*YOUR GOAL*. Give each line of the records again exactly and omit every picture.
******************************
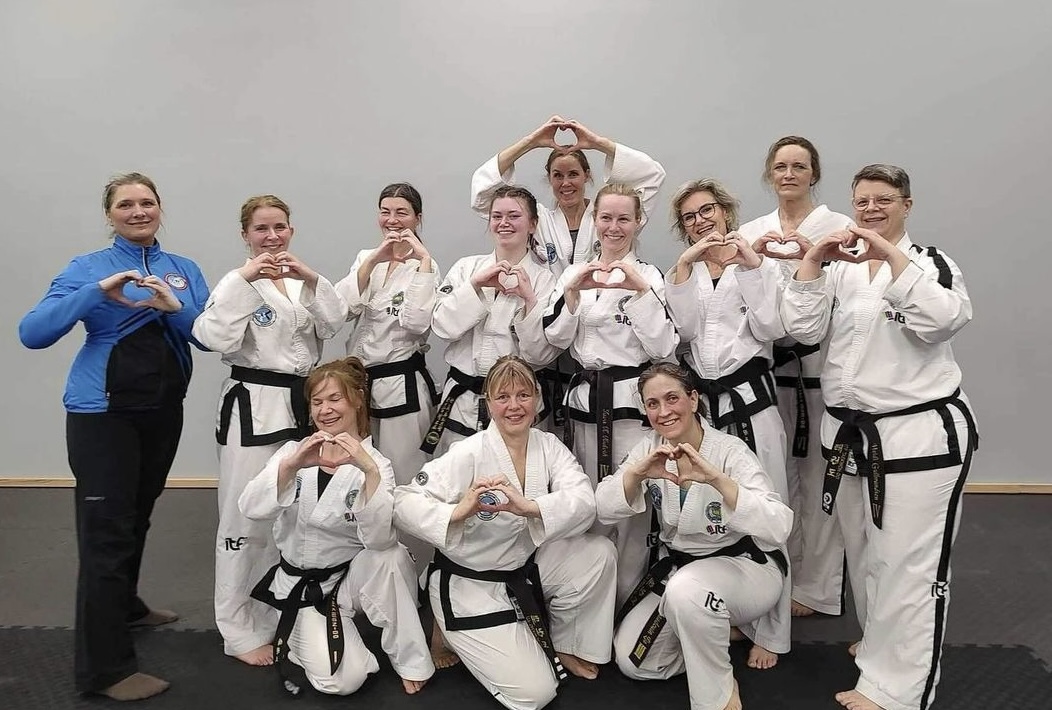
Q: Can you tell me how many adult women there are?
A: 12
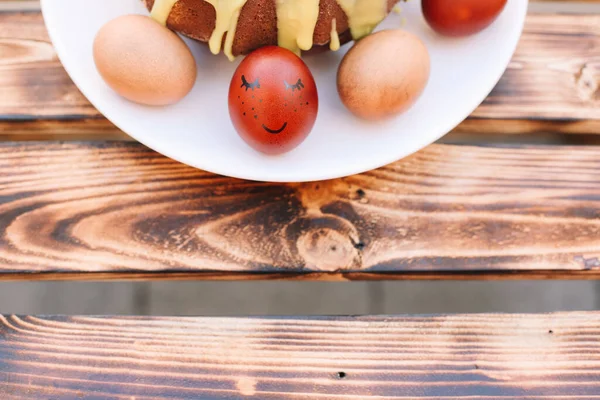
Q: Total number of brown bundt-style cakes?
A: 1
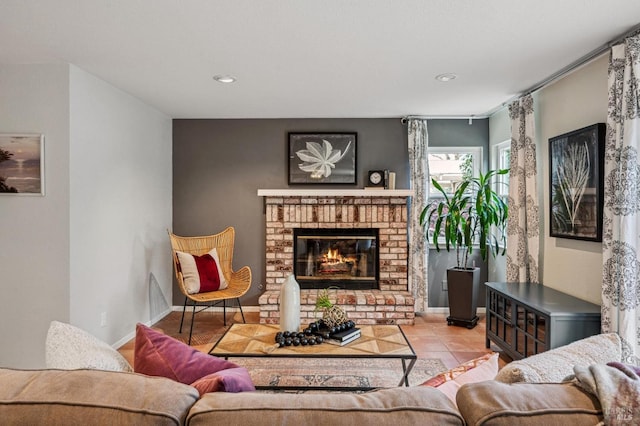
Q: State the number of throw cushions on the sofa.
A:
******************************
*SOLUTION TO THIS EXERCISE*.
Q: Can you tell me how many adult women there are?
A: 12
Q: Total number of brown bundt-style cakes?
A: 1
Q: State the number of throw cushions on the sofa.
A:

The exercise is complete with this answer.